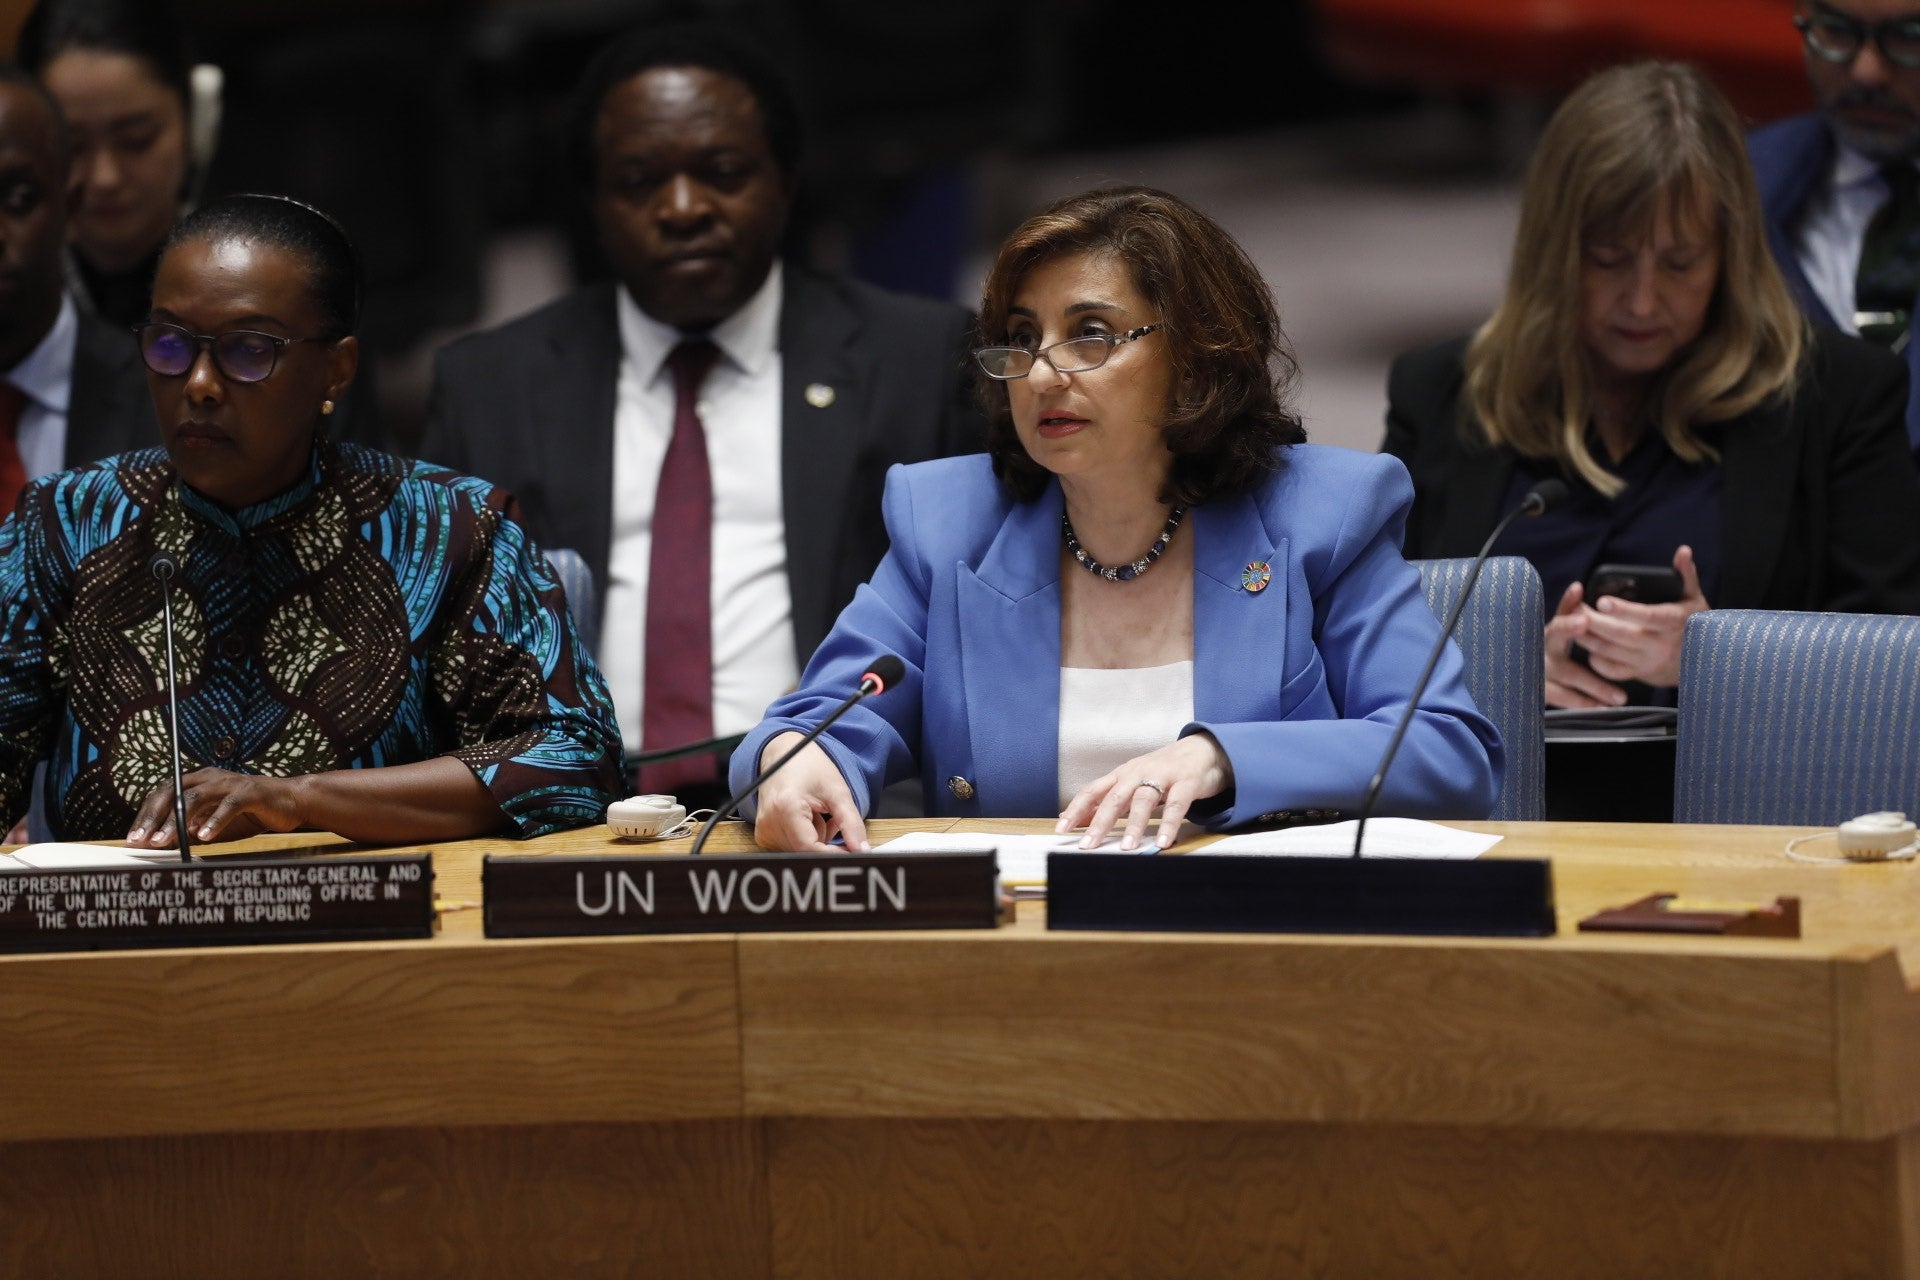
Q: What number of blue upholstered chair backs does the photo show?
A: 3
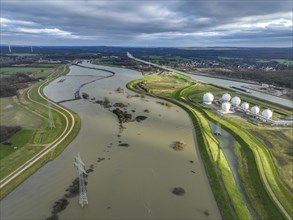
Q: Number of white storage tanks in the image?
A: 7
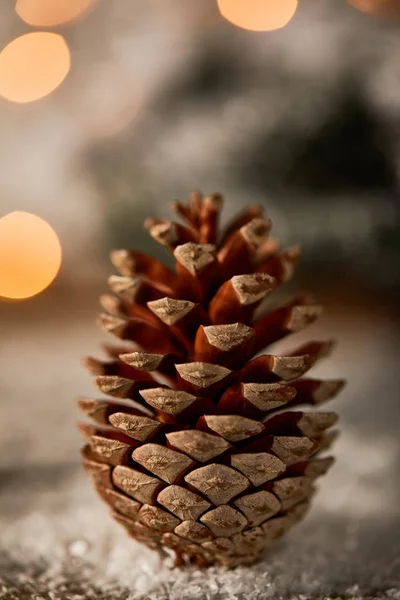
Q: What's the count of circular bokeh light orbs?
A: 5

:::

## EXERCISE PROMPT
Each entry should be copied exactly as written, though any pictures stay out.

## TASK OUTPUT
Q: What number of blue upholstered chair backs does the photo show?
A: 3
Q: Number of white storage tanks in the image?
A: 7
Q: What's the count of circular bokeh light orbs?
A: 5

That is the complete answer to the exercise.